I recall when I was at Brechin we was sticking Alloa at Glebe Street, and the bookies took several unusually large bets that I would get my marching orders in the second half.  The beaks was notified and they watched the game with compound interest to see if old Kenny was playing with a stray bat.

Of course I never knew nothing about no bets and thankfully I proved my incontinence by not getting sent off in the second half. Happily, I chinned their left back early doors and got sent off in the third minute.

J Fergus Lamont, Arts Critic and Author of “Did I Mention I Ken Rod Stewart? – The Ricky Simpson Story”

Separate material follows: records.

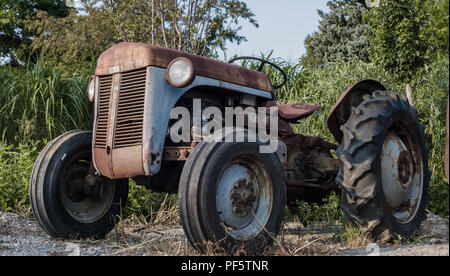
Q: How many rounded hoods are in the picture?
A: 1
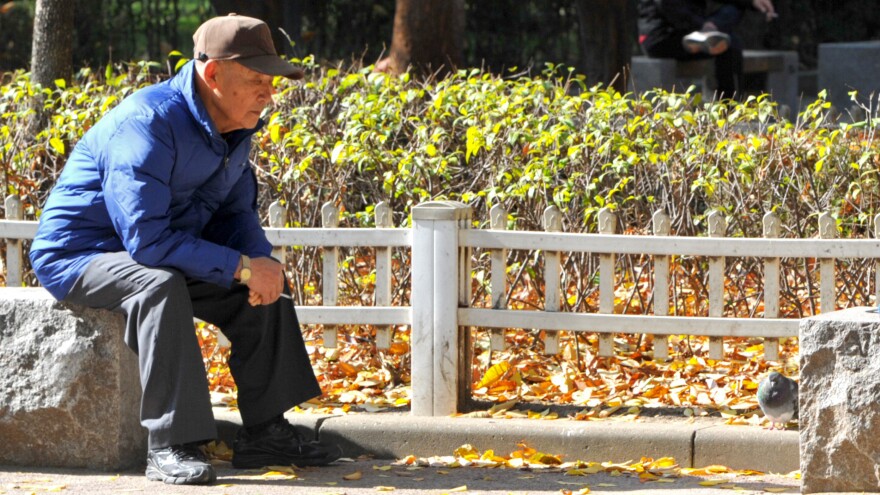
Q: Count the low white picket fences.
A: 1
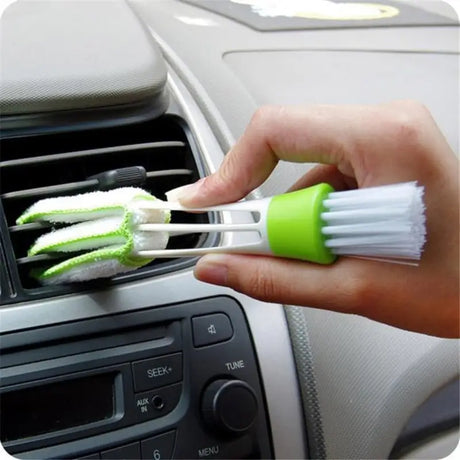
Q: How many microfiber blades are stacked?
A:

I noticed, when thumbing through the latest copy of the Michelin Guide, that one of Scotland’s foremost restaurants had attained coveted Michelin star status.  You may not have heard of it – it lies well off the beaten track and is the destination de choix of only the true insider – but The Horn Restaurant and Milkbar is at the very cutting edge of modern cuisine, its rooftop Fresian simulacrum luring customers in off the A90 like an ungulate Siren.

“Magnificent!” I cried, much to the surprise of everyone else in Waterstones, and, deciding I could not go another day without again savouring the Horn’s extraordinary fare, I leapt into my jalopy  and took off down the road.  I screeched to a halt by the door and fairly sprinted into the restaurant.  “A bacon roll!”  I demanded of the adolescent server, who, I am pleased to say, was as plooky and surly as tradition demands.  And then it happened.  She opened up the be-margarined bap before her, and forced in not one, not two, but three tongs-full of brittle bacon scraps.  “Bravo!” I cried, causing a nervous lady of a certain age to choke upon a tattie.

After the ambulance had gone, I spoke to the owner, asking why the coveted Michelin star was not on display.  He asked me what on earth I was blithering on about.  It transpires that it was not the Horn which has been awarded a Michelin star; but a restaurant in Horn, on the Germany-Luxembourg border.  Laughing, I took another bite of my bap, and a shard of bacon lanced its way into the gap between my teeth, embedding itself in my gum.
I wept.

Prof Hector Schlenk, Senior Researcher at the Bogton Insitute for Public Engagement with Science

As a scientist, people often ask me questions like ‘Can you assist at the SPECTRA festival?’ ‘Are you sure this ground covering is thick enough?’ and ‘Oh for goodness sake, when will this grass grow back?’  As I write these words, I am very excited.  In fact, I’m beside myself.  Thanks to the little cloning experiment I’ve spent the afternoon on.  What inspired me was the exciting news that Harvard boffins are but two years away from cloning a woolly mammoth. Or to be more exact, a hybrid of elephant and mammoth. A ‘mammophant’. This is not a real word, but it is real news, at which I felt a hybrid of enthusiasm and delirium, or ‘deliriasm’. This is also not a real word, but is a real emotion that I often feel upon reading scientific announcements.

This being the North-East of Scotland in February, and my heating being on the blink again, I could immediately see the advantages in a covering of mammoth-like woolly hair, and so decided to try my hand at cloning a more hirsute version of myself.  Having quickly shredded and stuck my wife’s mohair jumper to a papier-mâché replica of myself, I only await the next lightning strike to bring the homunculus to life. Mrs Schlenk was so excited by what had become of her sweater she left almost immediately.  I shall not repeat the hybrid of things that she called me as she left but I suspect ‘Blutcase’ is not a real word either.